> _WHAT IS EXPECTED_: Every record below is to be restated word for word, and no picture is to be copied.

►

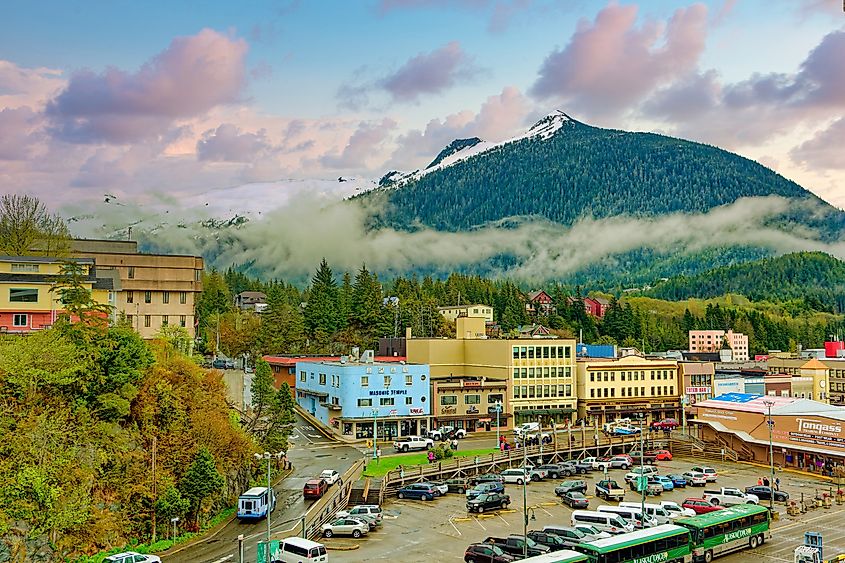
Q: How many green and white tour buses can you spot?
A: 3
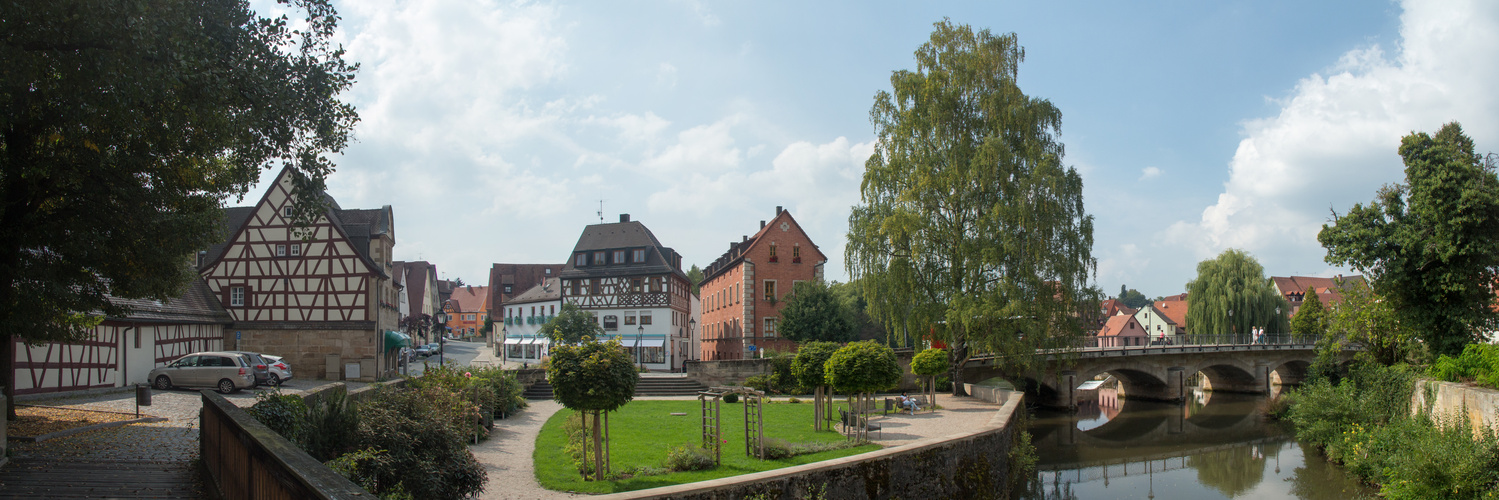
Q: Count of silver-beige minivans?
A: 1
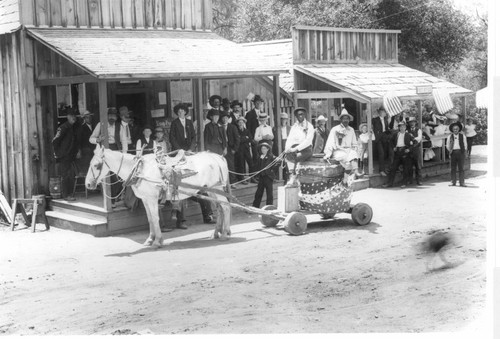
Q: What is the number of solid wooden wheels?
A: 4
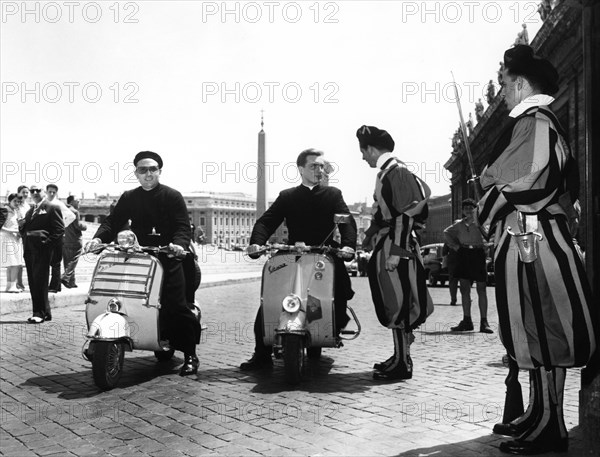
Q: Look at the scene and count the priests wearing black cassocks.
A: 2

◄

> _RESULT FOR THIS TASK_:
Q: How many green and white tour buses can you spot?
A: 3
Q: Count of silver-beige minivans?
A: 1
Q: What is the number of solid wooden wheels?
A: 4
Q: Look at the scene and count the priests wearing black cassocks.
A: 2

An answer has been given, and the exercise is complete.